* PROBLEM TO WORK ON
Which lines of the records contain "this"? Collect every one of them.

* TASK INPUT
[Start of Attachment]
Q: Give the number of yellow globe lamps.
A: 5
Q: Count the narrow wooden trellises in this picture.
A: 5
[End of Attachment]
[Start of Attachment]
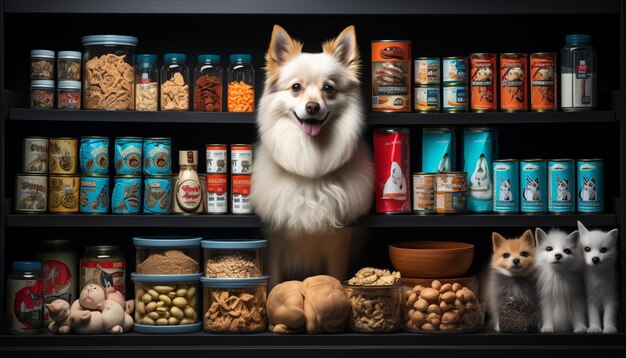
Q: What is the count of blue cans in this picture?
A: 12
[End of Attachment]
[Start of Attachment]
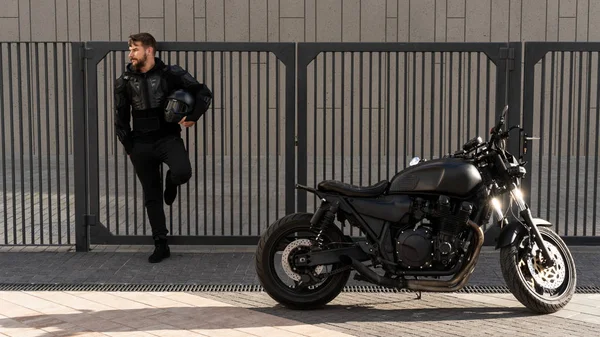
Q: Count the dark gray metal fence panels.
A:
[End of Attachment]
* OUTPUT OF THE TASK
Q: Count the narrow wooden trellises in this picture.
Q: What is the count of blue cans in this picture?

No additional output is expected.